__PROBLEM DETAILS__
Check each line of the material below for "photo" and copy those where it appears.

*** Opening of INFORMATION PROVIDED ***

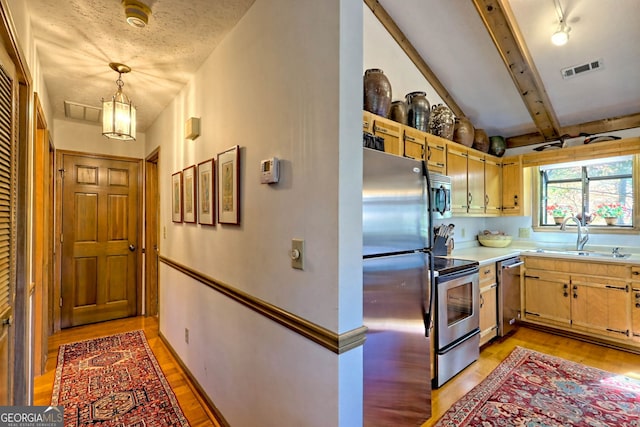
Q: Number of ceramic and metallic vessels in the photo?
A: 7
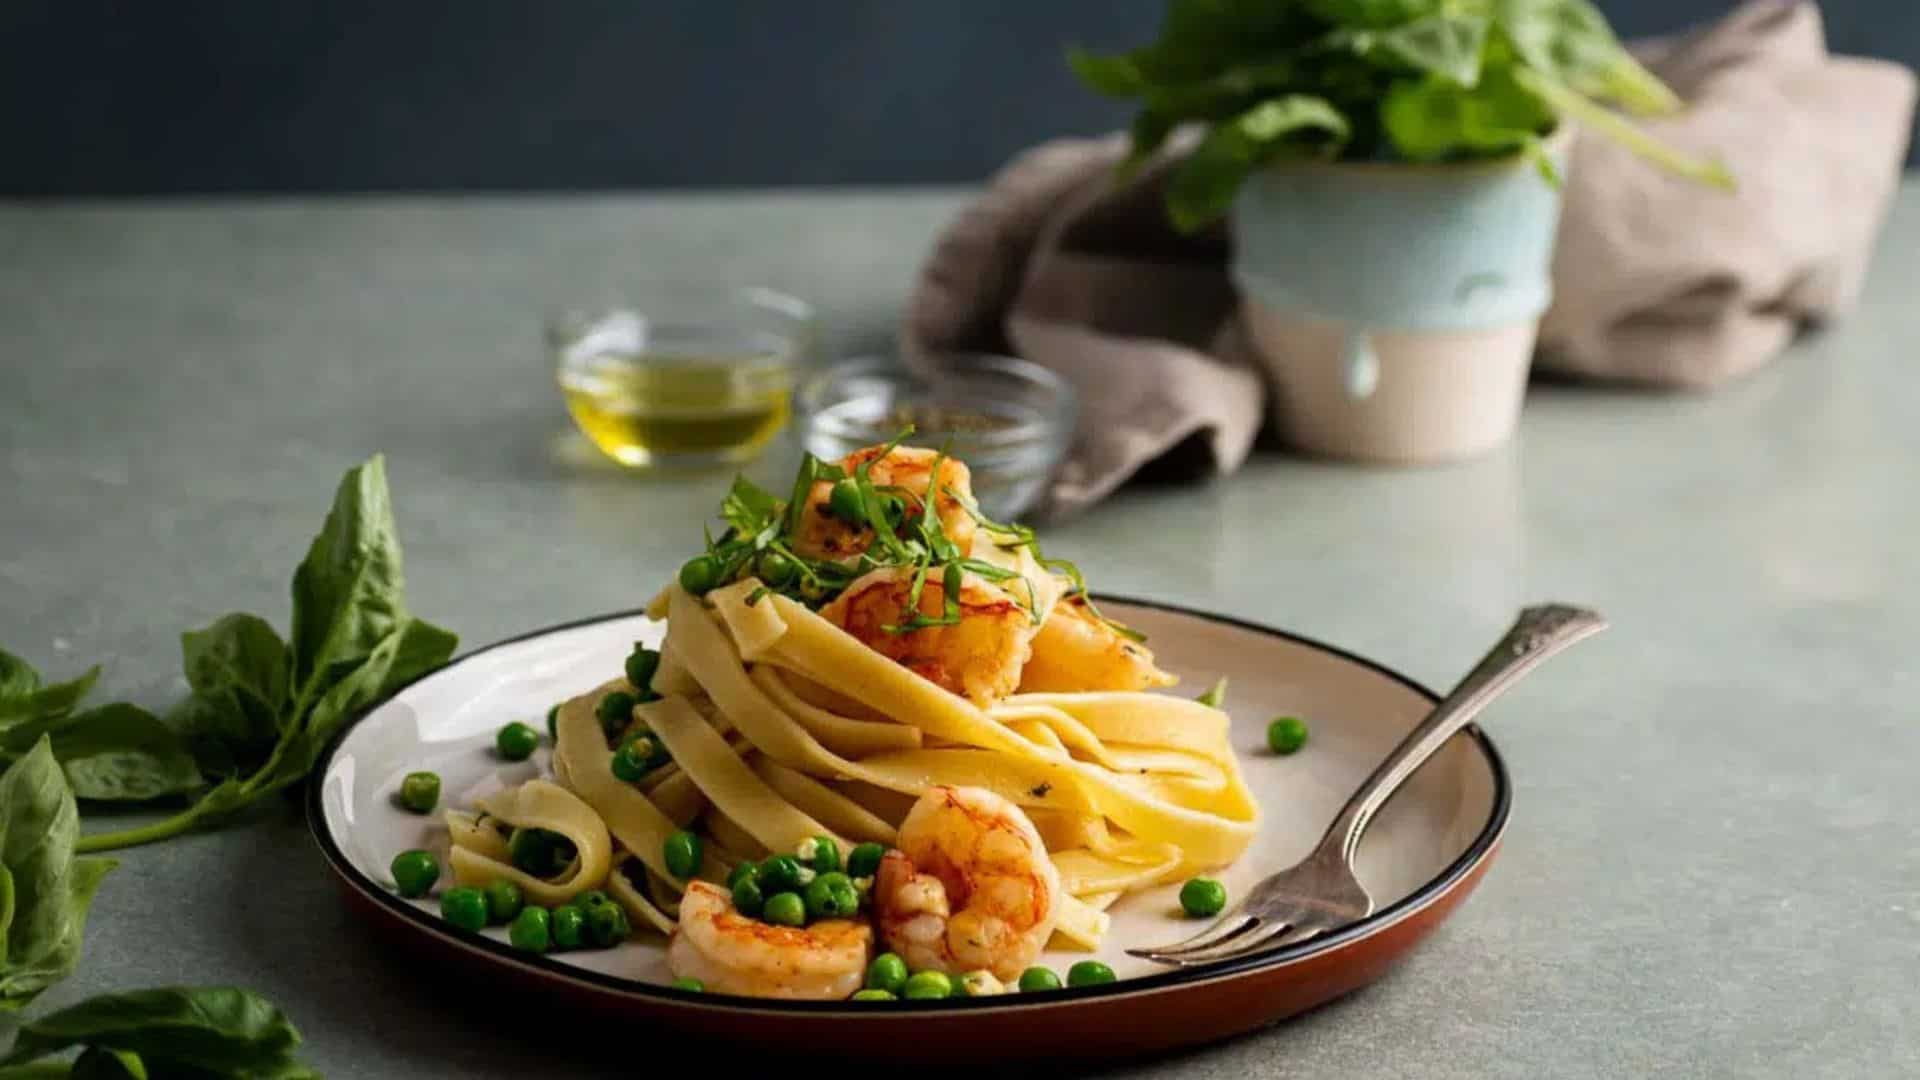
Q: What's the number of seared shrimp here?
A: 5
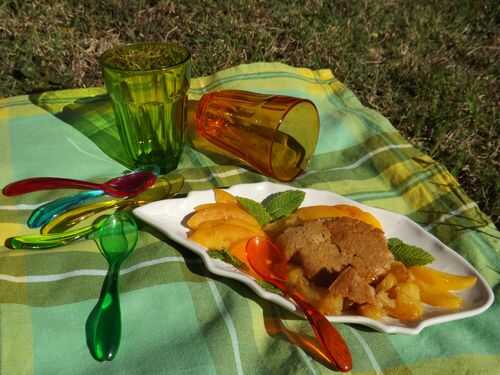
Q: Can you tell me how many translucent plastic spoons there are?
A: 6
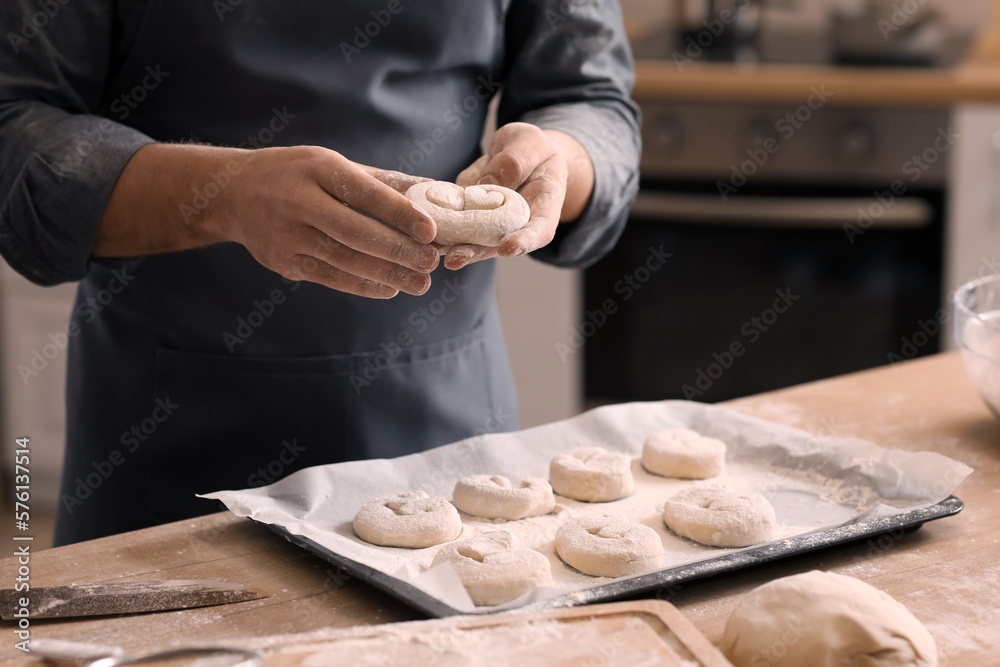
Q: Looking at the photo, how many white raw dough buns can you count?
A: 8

*** Close of INFORMATION PROVIDED ***
*** Opening of INFORMATION PROVIDED ***

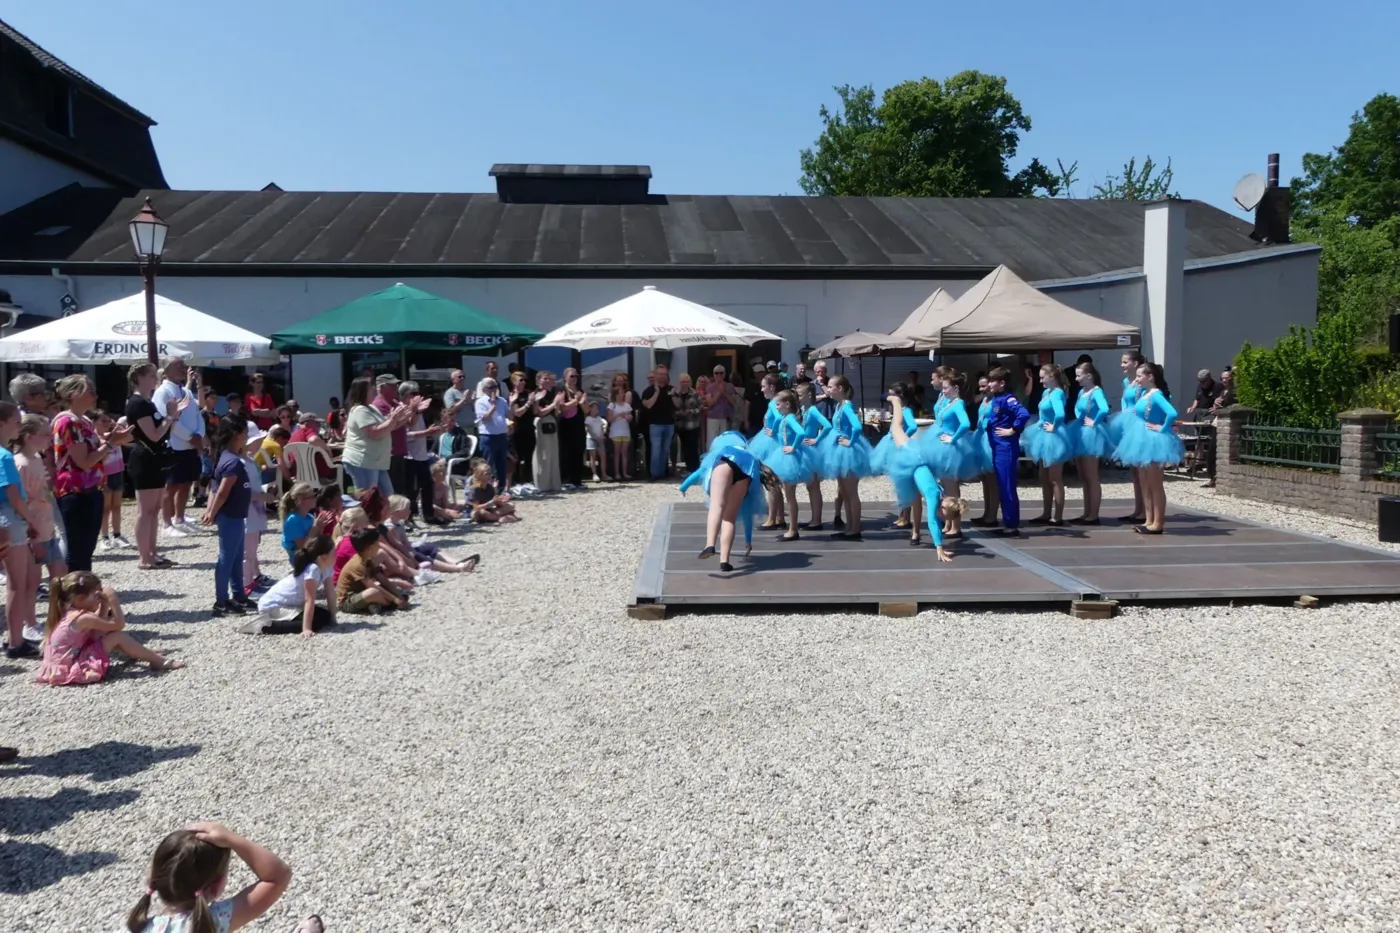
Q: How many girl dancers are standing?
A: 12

*** Close of INFORMATION PROVIDED ***

__ANSWER BOX__
Q: Number of ceramic and metallic vessels in the photo?
Q: Looking at the photo, how many white raw dough buns can you count?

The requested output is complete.